I have a vision FT but when attempting to download the GGUF for Ollama usage, it gives me this exception:

Loading checkpoint shards: 100%|██████████| 2/2 [00:03<00:00,  1.57s/it]%|          | 0/2 [00:00<?, ?it/s]
2025-01-05 04:09:07,810 - ERROR - STDERR: max_steps is given, it will override any value given in num_train_epochs
2025-01-05 04:09:07,810 - ERROR - STDERR: ==((====))==  Unsloth - 2x faster free finetuning | Num GPUs = 1
2025-01-05 04:09:07,810 - ERROR - STDERR: \\   /|    Num examples = 54 | Num Epochs = 1
2025-01-05 04:09:07,820 - ERROR - STDERR: O^O/ \_/ \    Batch size per device = 2 | Gradient Accumulation steps = 4
2025-01-05 04:09:07,820 - ERROR - STDERR: \        /    Total batch size = 8 | Total steps = 5
2025-01-05 04:09:07,824 - ERROR - STDERR: "-____-"     Number of trainable parameters = 16,793,600
2025-01-05 04:09:07,826 - ERROR - STDERR: 🦥 Unsloth needs about 1-3 minutes to load everything - please wait!
100%|██████████| 5/5 [01:20<00:00, 16.08s/it]          | 0/5 [00:00<?, ?it/s]
2025-01-05 04:09:07,829 - ERROR - STDERR: Traceback (most recent call last):
2025-01-05 04:09:07,832 - ERROR - STDERR: File "/home/Ubuntu/finetune.py", line 145, in <module>
2025-01-05 04:09:07,833 - ERROR - STDERR: model.save_pretrained_gguf(MODEL_NAME, tokenizer)
2025-01-05 04:09:07,835 - ERROR - STDERR: File "/home/Ubuntu/miniconda3/lib/python3.12/site-packages/unsloth/save.py", line 2238, in not_implemented_save 
2025-01-05 04:09:07,836 - ERROR - STDERR: raise NotImplementedError("Unsloth: Sorry GGUF is currently not supported for vision models!")
2025-01-05 04:09:07,837 - ERROR - STDERR: NotImplementedError: Unsloth: Sorry GGUF is currently not supported for vision models!
2025-01-05 04:09:07,840 - ERROR - Command failed with non-zero exit status: bash -l -c 'eval "$(~/miniconda3/bin/conda shell.bash hook)" &&         conda activate &&         python3 finetune.py'

Is this being currently developed? Or is there another possible way of using my FT LLM models in Ollama?

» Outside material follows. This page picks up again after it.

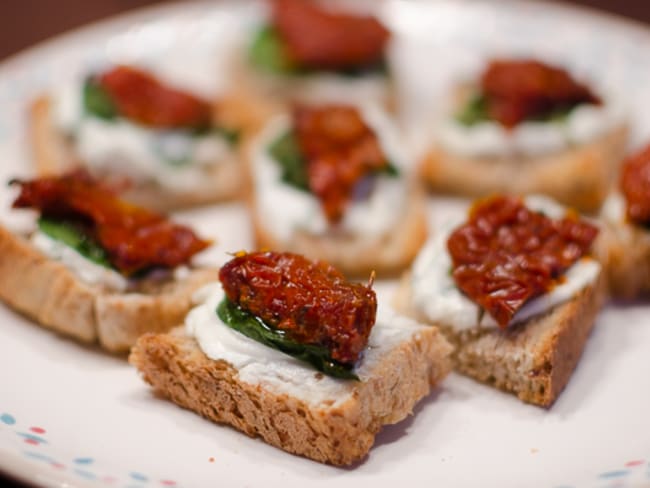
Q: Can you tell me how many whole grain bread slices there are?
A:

I followed the steps from the Docs:

...
trainer_stats = trainer.train()

model.save_pretrained(MODEL_NAME) # Local saving
tokenizer.save_pretrained(MODEL_NAME)
# model.push_to_hub("your_name/lora_model", token = "...") # Online saving
# tokenizer.push_to_hub("your_name/lora_model", token = "...") # Online saving

used_memory = round(torch.cuda.max_memory_reserved()/1024/1024/1024, 3)
used_memory_for_lora = round(used_memory - start_gpu_memory, 3)
used_percentage = round(used_memory/max_memory*100, 3)
lora_percentage = round(used_memory_for_lora/max_memory*100,3)
print(f"{trainer_stats.metrics['train_runtime']} seconds used for training.")
print(f"Peak reserved memory = {used_memory} GB.")
print(f"Peak reserved memory for training = {used_memory_for_lora} GB.")
print(f"Peak reserved memory % of max memory = {used_percentage} %.")
print(f"Peak reserved memory for training % of max memory = {lora_percentage} %.")

# Save model in GGUF format
model.save_pretrained_gguf(MODEL_NAME, tokenizer)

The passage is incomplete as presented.